The first through third stories are connected to the Burden House's rear rooms via a glass passageway that is set back from the street. Since the floor levels are uneven, the connection is slightly sloped.

==== Basements and first story ====
There are two basement levels and five above-ground stories. The second basement had electrical generators and a heating plant. The first basement had servants' living quarters, a kitchen, and a pantry, as well as 40 bedrooms for servants. These spaces also contained walk-in freezers and full height marble control panels with brass hardware. The control panels operated the house's vacuum system and dumbwaiters.

The entrance leads to an entry hall with limestone walls supporting a plaster groin vault. This hall is decorated with pediments, niches, and cornice moldings, and the interior courtyard is visible from the northern end of the hall. There is a grand staircase on the western wall (designed in a Florentine Renaissance style) and a smaller staircase and elevator on the eastern wall. The elevator originally had a mural because Otto Kahn's wife Addie was claustrophobic. A stone tower with a concealed window allowed Kahn to watch his visitors enter the main hall. When the Kahns lived in the house, there was a bowl in the middle of the entry hall, where guests dropped their visiting cards.

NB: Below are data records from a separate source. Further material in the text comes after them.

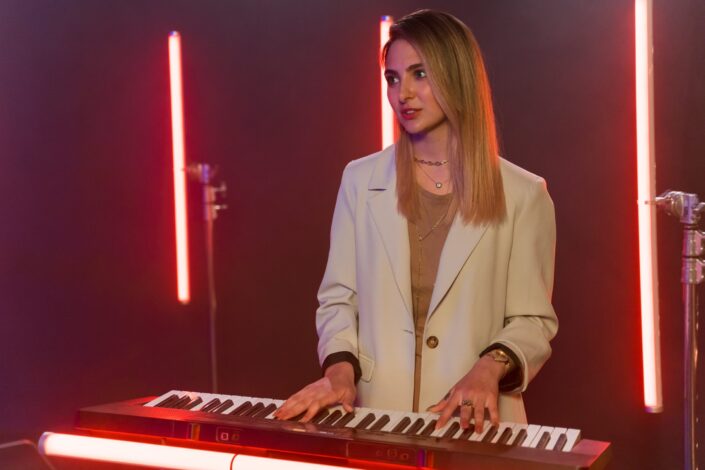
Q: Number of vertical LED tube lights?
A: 3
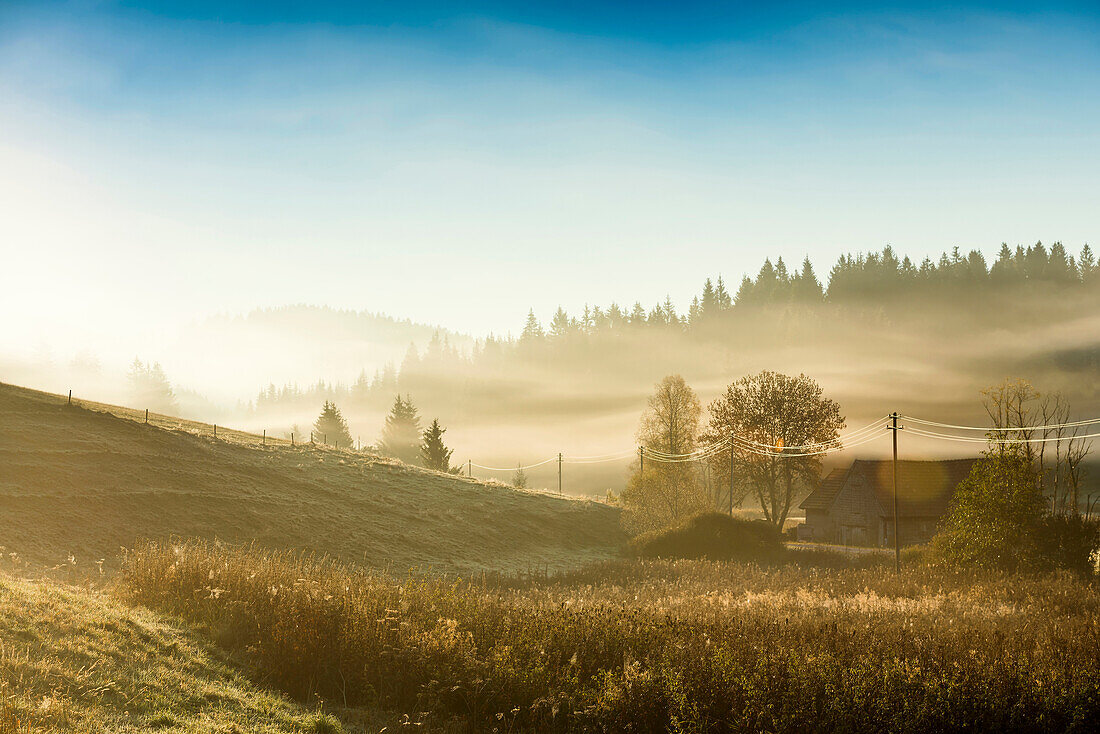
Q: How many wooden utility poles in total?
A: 5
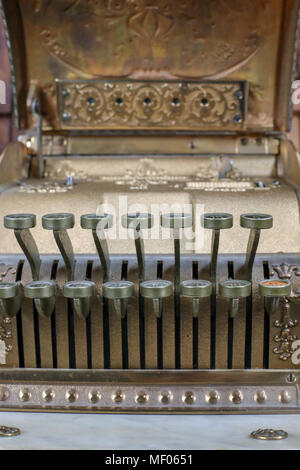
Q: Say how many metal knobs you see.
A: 15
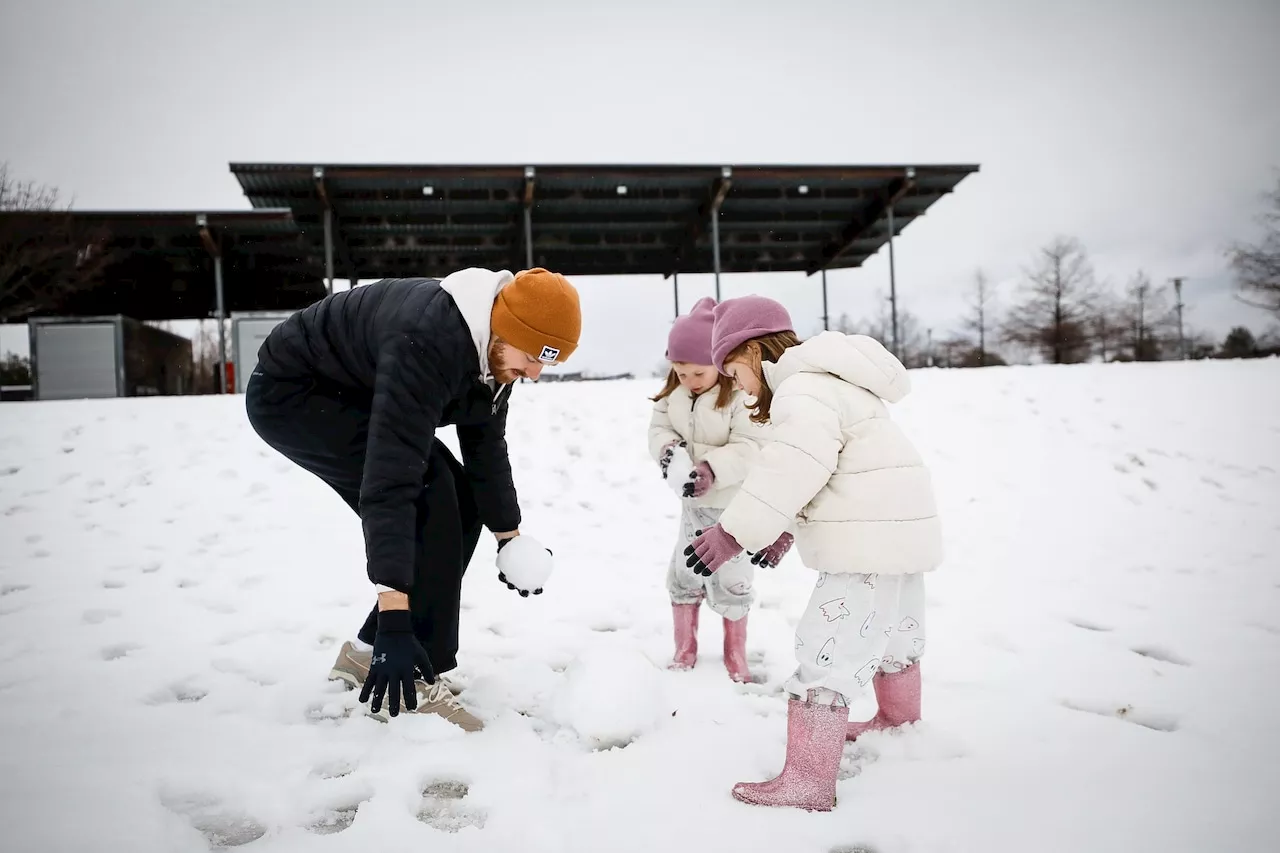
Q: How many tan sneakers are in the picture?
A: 2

The rest of the first floor was used as reception spaces. As originally arranged, there was a smaller hall leading west of the entry hall, which in turn connected to three reception spaces on the first floor. The Convent of the Sacred Heart school, which took over the house in 1934, converted these spaces into offices, meeting spaces, and ancillary spaces.

==== Second story ====
The second-story rooms, which include the family's former study, library, theater, drawing room, and dining room, were intended as the most ornate in the house. The spaces have ceilings measuring close to 20 ft high. On the south side of the floor, from east to west, are the dining room, French salon and art gallery. The dining room was built with wood paneling, while the salon is decorated in the Louis XVI style with a vaulted ceiling and a large marble fireplace. The gallery was used as a reception room; a spiral staircase rises from one corner of the art gallery, linking to a sitting room on the third story. The three rooms on the south were accessed by a central foyer. which faces the courtyard to the north and features a fireplace and two limestone stairways to the upper stories. Also on the first floor are a library room to the west, a cloistered loggia north of the courtyard, an Adam style ballroom to the northeast, and a butler's pantry to the east. Kahn's library, which originally had furniture with custom-made locks and keys, had a leather-topped gift and two Dutch artists' portraits.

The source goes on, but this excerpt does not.